- Diocese: Antigonish
- Installed: 5 April 2003
- Term ended: 26 September 2009
- Predecessor: Colin Campbell
- Successor: Brian Dunn

Orders
- Ordination: 13 June 1963
- Consecration: 3 August 1986
- Laicized: 2012

Personal details
- Born: 29 May 1940 St. John's, Newfoundland
- Died: 10 April 2022 (aged 81) Montreal, Quebec, Canada
- Denomination: Roman Catholic
- Residence: Antigonish, Nova Scotia
- Occupation: former member of clergy

= Raymond Lahey =

Canadian priest and bishop

Raymond John Lahey (29 May 1940 – 10 April 2022) was a Canadian bishop of the Catholic Church. He was Bishop of the Diocese of Antigonish, Nova Scotia from 2003 to 2009. Lahey was charged in 2009 with the importation of child pornography. He was suspended from the exercise of his priestly and sacramental functions, resigned as bishop in 2009, and was laicized by Pope Benedict XVI in 2012.

==Education==

Lahey was born in St. John's, Newfoundland, on 29 May 1940. He attended St. Paul University at the University of Ottawa, where he graduated with a Bachelor of Theology in 1961, a Licentiate in Theology (L.Th.) in 1963 and Doctor of Philosophy (Ph.D.) (magna cum laude) in 1966.

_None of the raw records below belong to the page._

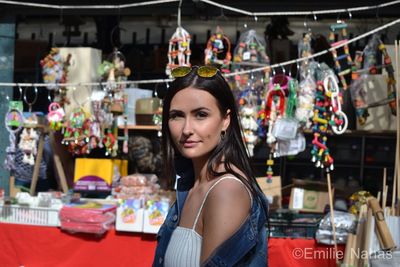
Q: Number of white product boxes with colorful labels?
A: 2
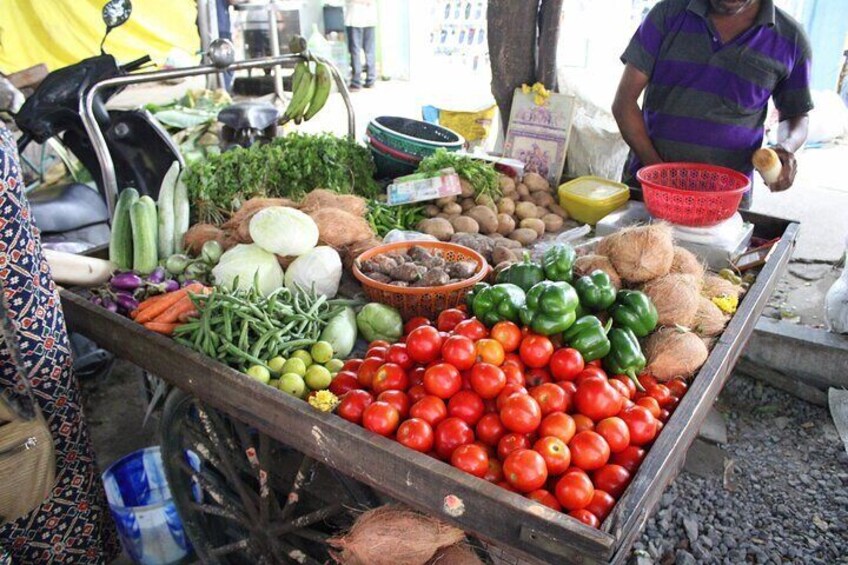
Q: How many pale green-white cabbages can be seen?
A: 3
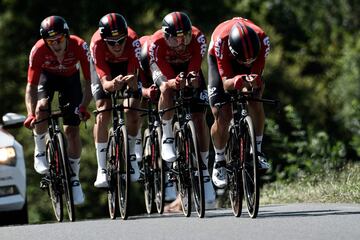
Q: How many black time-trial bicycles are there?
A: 5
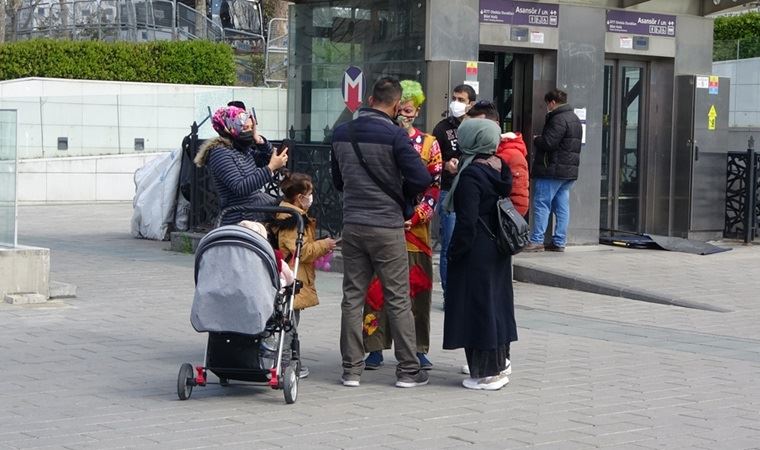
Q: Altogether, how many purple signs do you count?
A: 2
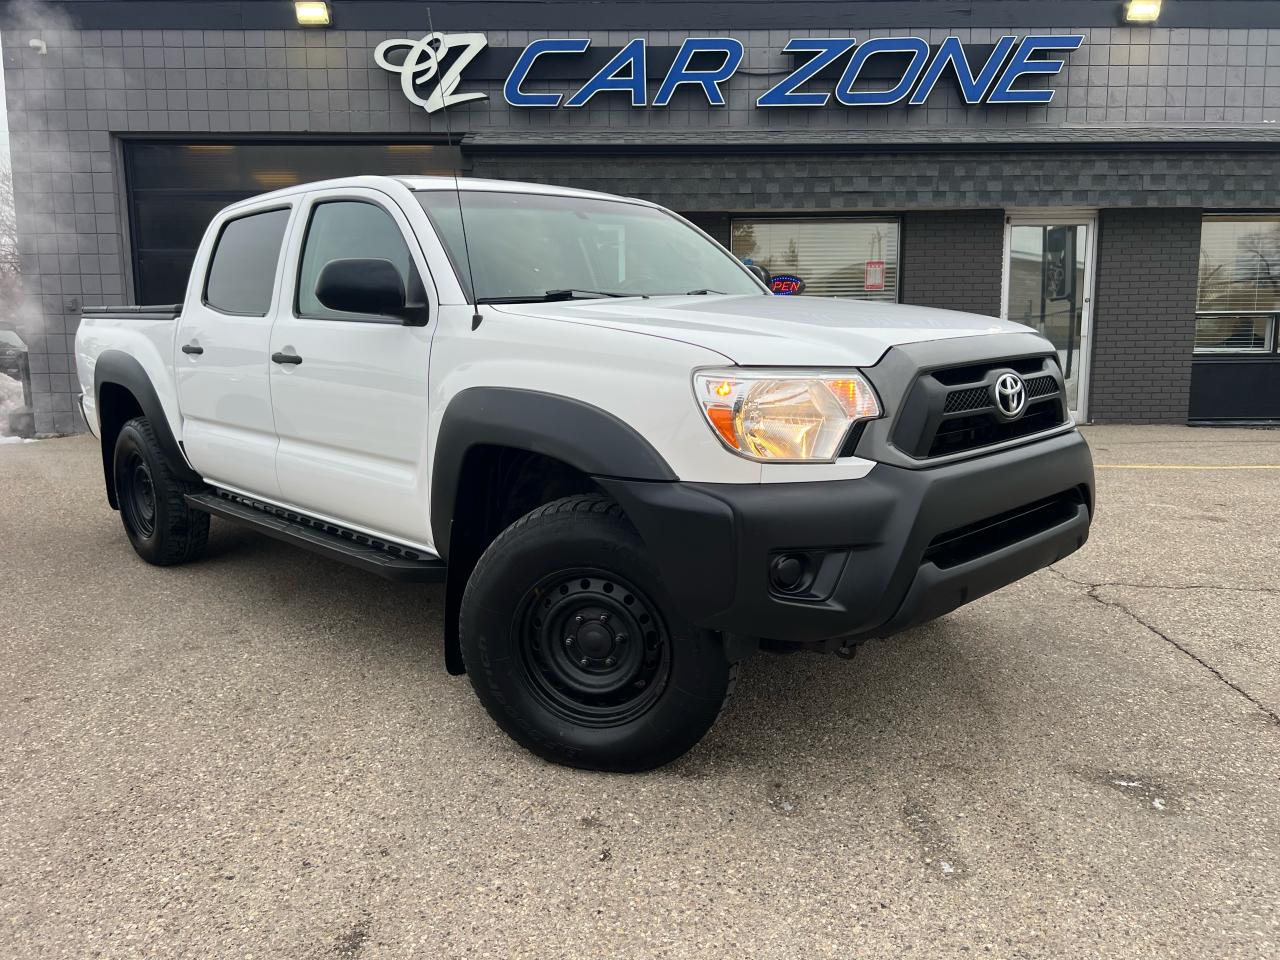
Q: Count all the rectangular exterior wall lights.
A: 2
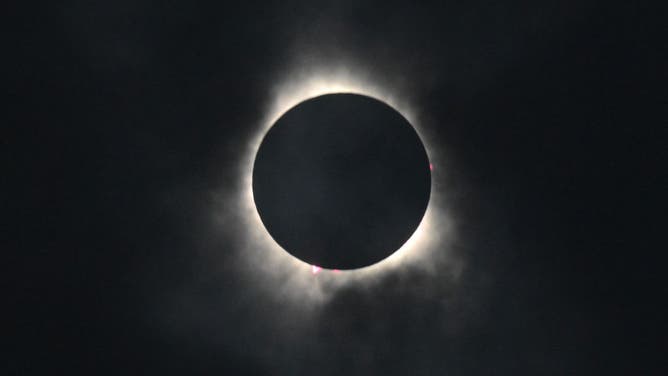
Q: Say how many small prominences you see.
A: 3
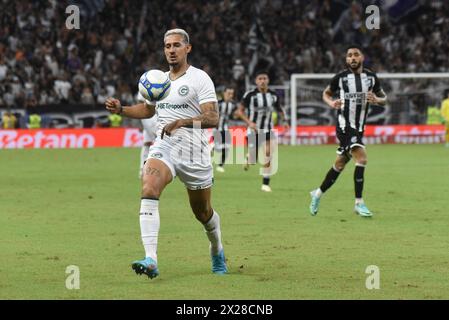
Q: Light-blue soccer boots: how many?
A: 4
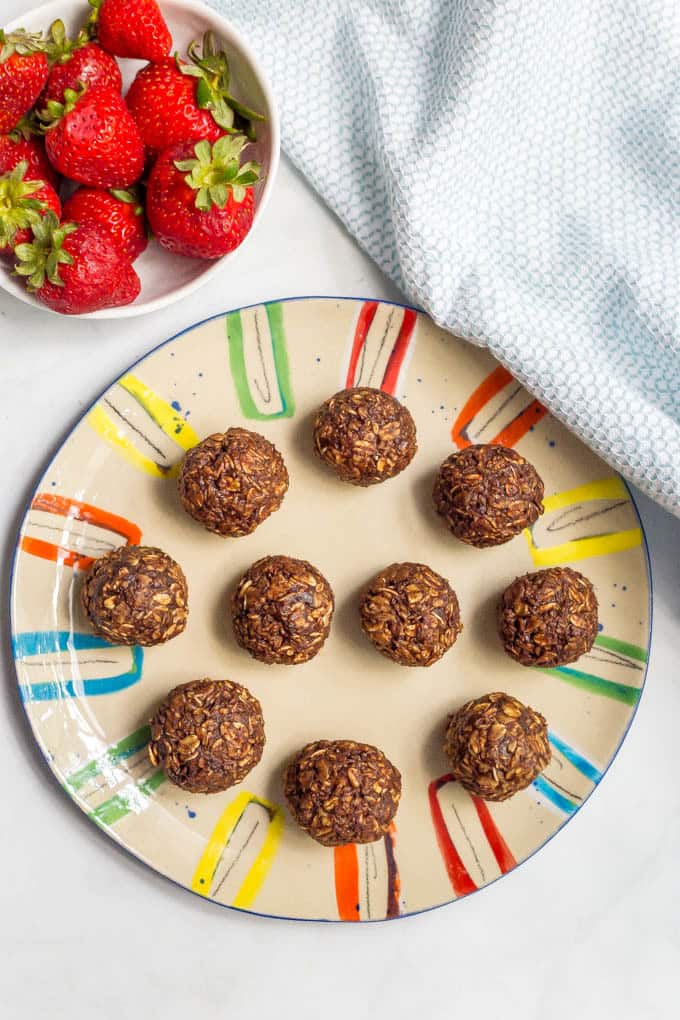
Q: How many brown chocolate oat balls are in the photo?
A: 10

He was ordained on 13 June 1963.

==Career==

Lahey served in both clerical and academic positions first in Newfoundland and Labrador, and later in Nova Scotia. Evidence later emerged that the principal offender, Bishop Lahey, may have assumed the role of a fixer during the 1989 sexual abuse scandal in St. John's archdiocese in Newfoundland when he served under then-archbishop Alphonsus Liguori Penney.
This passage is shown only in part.